- **What is being asked**:
Return the data exactly, apart from leaving out the pictures.

- **Information supplied**:
>>>

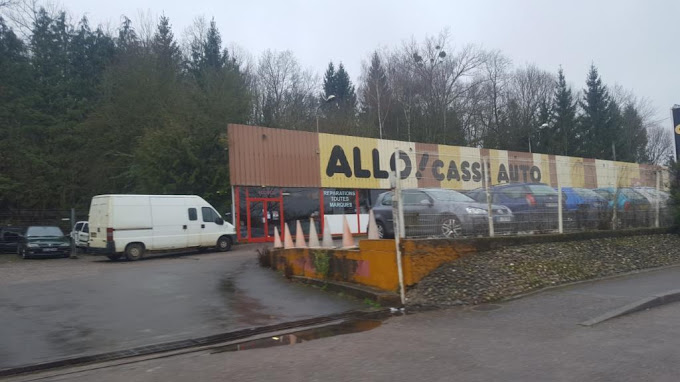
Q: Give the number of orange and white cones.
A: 7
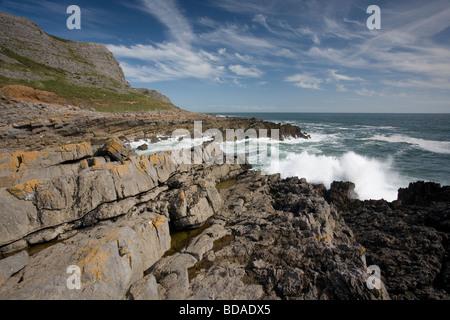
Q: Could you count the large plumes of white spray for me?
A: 1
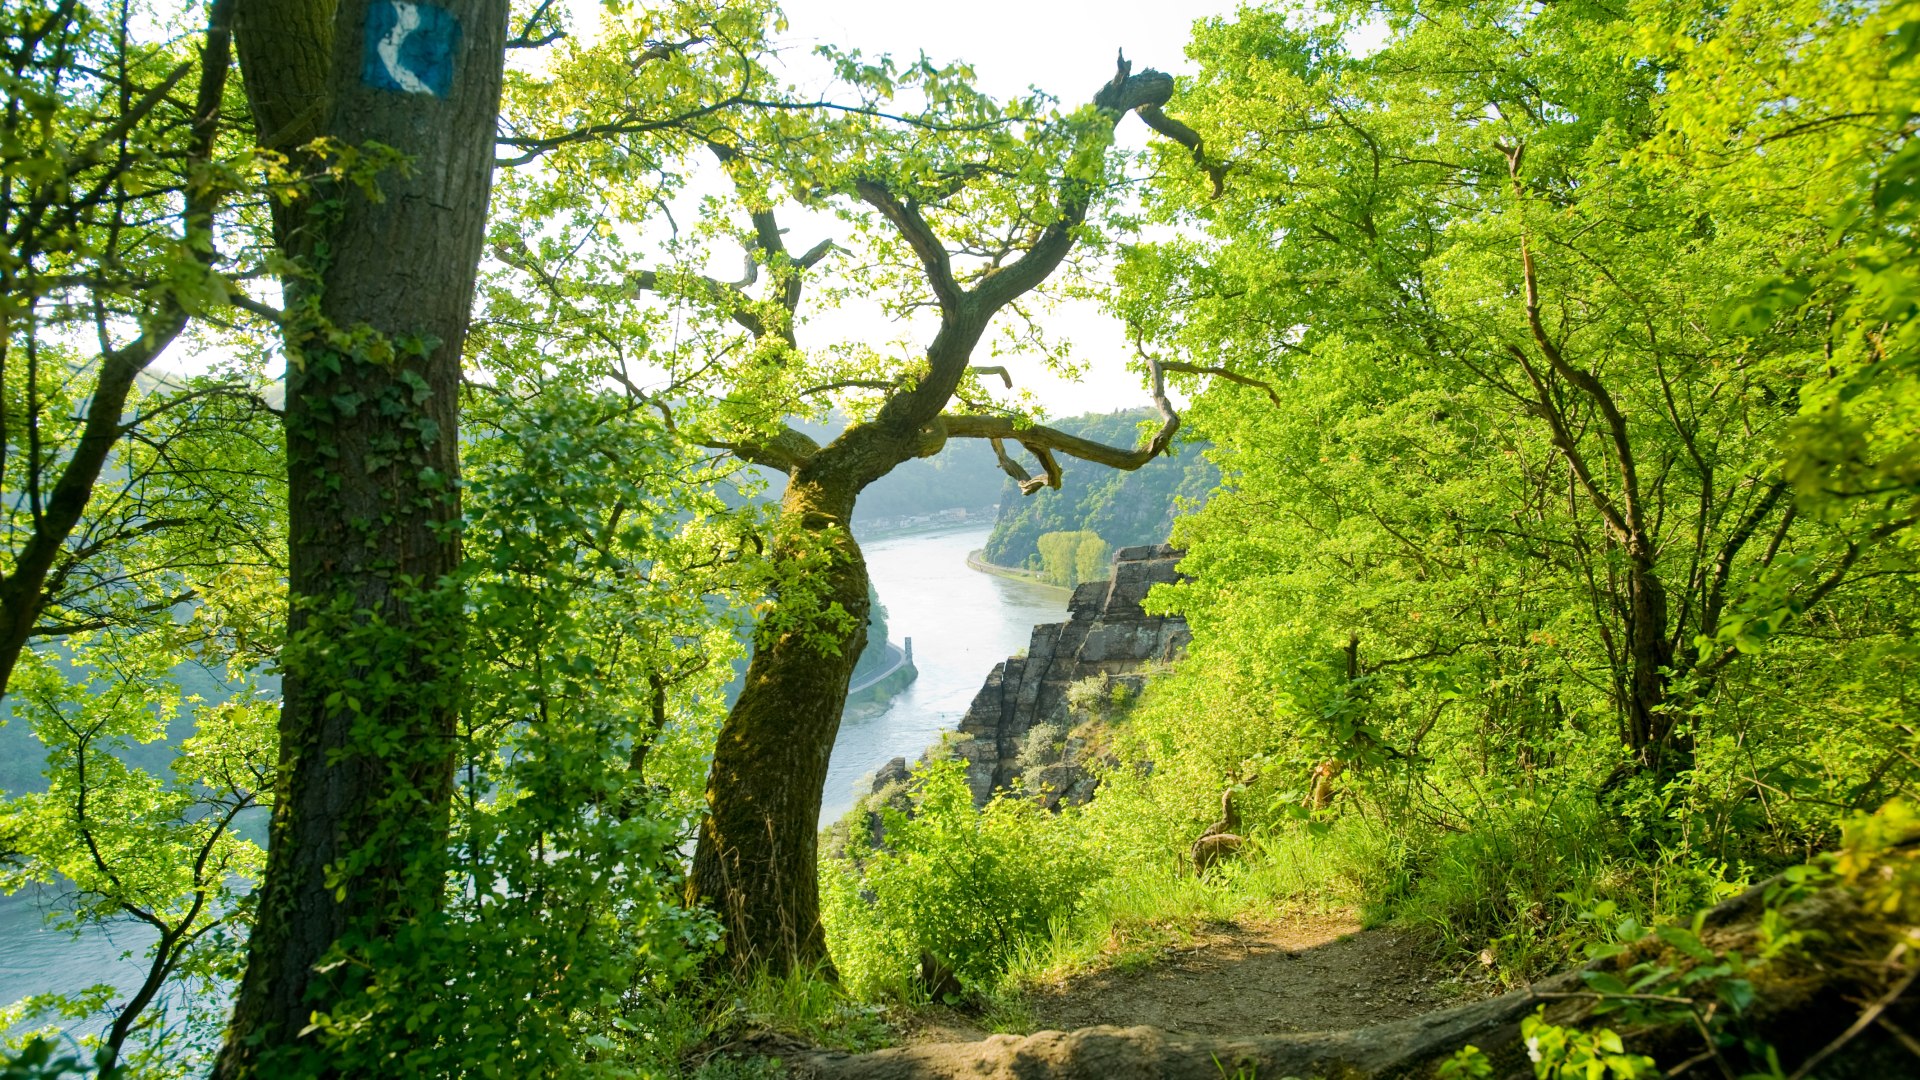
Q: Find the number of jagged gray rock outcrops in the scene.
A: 1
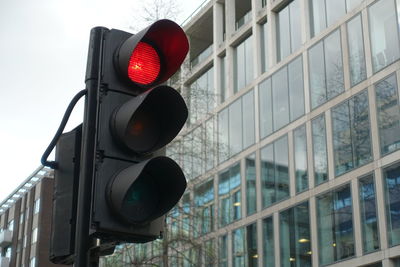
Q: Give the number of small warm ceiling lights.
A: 6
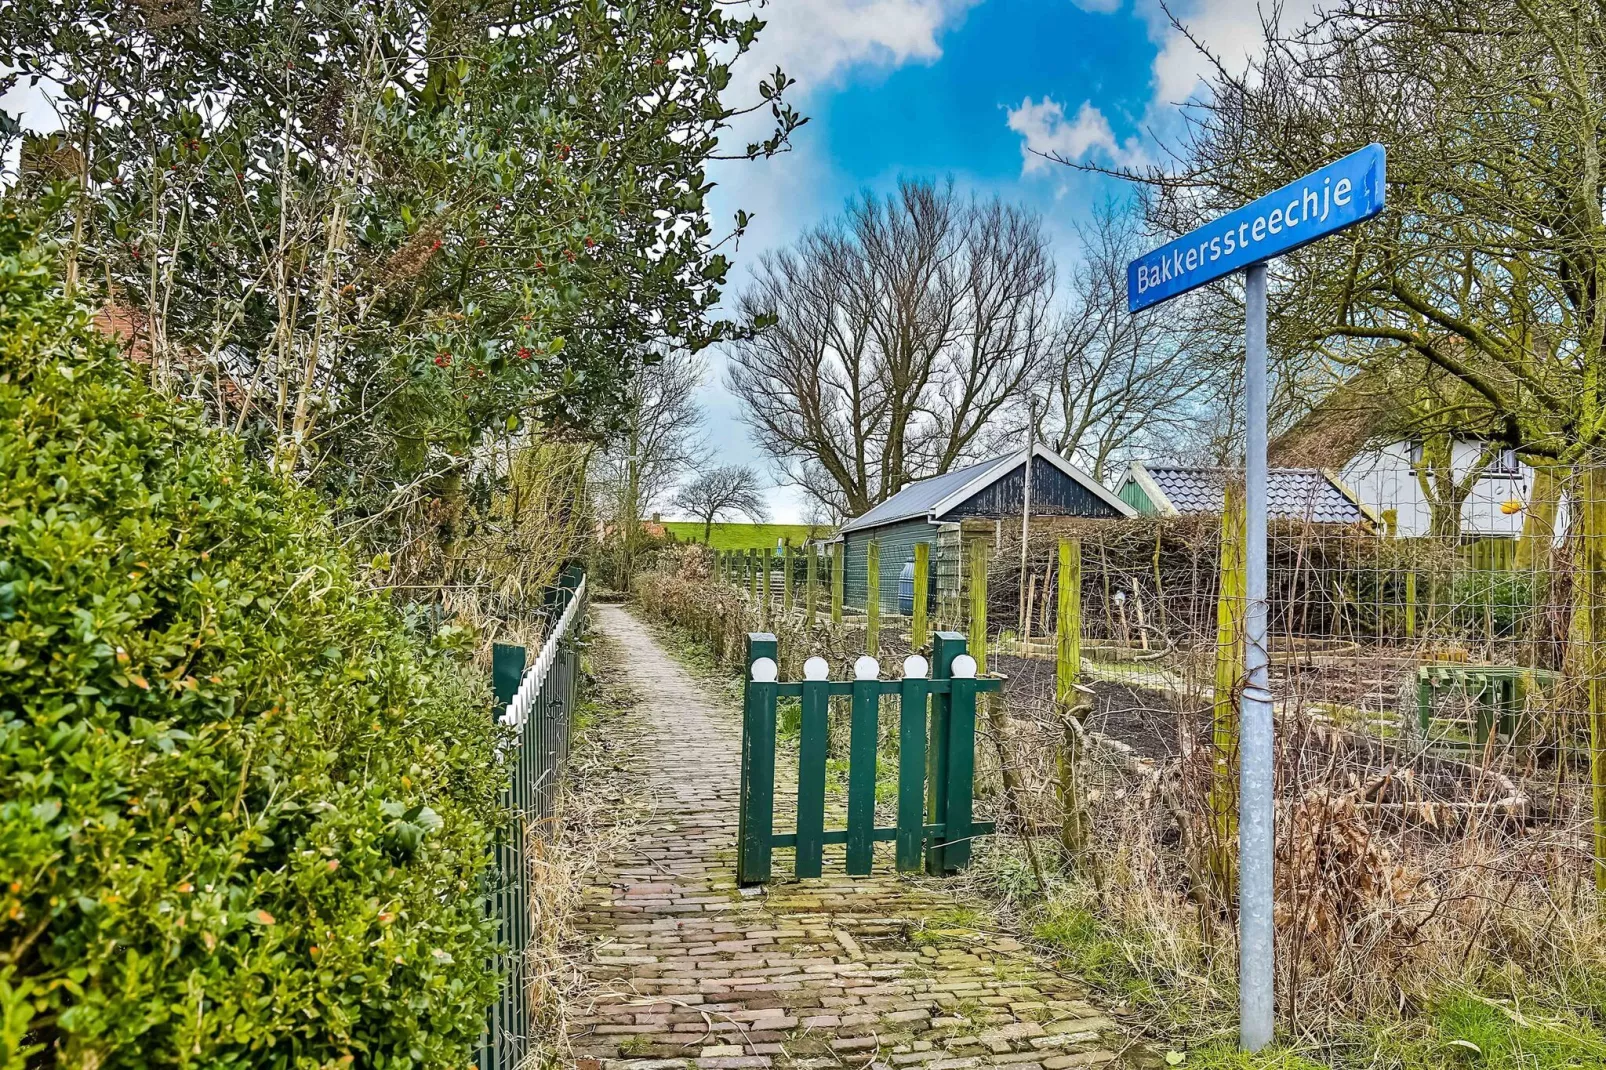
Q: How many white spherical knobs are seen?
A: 5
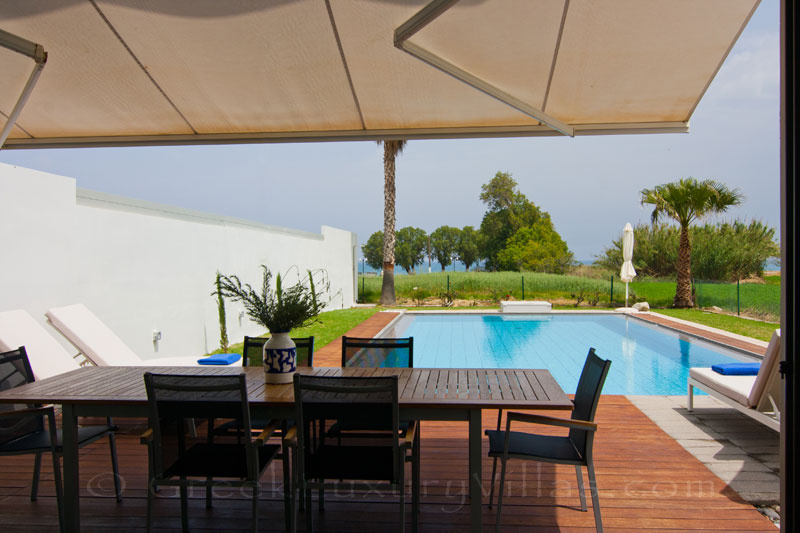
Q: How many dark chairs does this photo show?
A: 6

<<<

- **Result of this exercise**:
Q: Give the number of orange and white cones.
A: 7
Q: Could you count the large plumes of white spray for me?
A: 1
Q: Find the number of jagged gray rock outcrops in the scene.
A: 1
Q: Give the number of small warm ceiling lights.
A: 6
Q: How many white spherical knobs are seen?
A: 5
Q: How many dark chairs does this photo show?
A: 6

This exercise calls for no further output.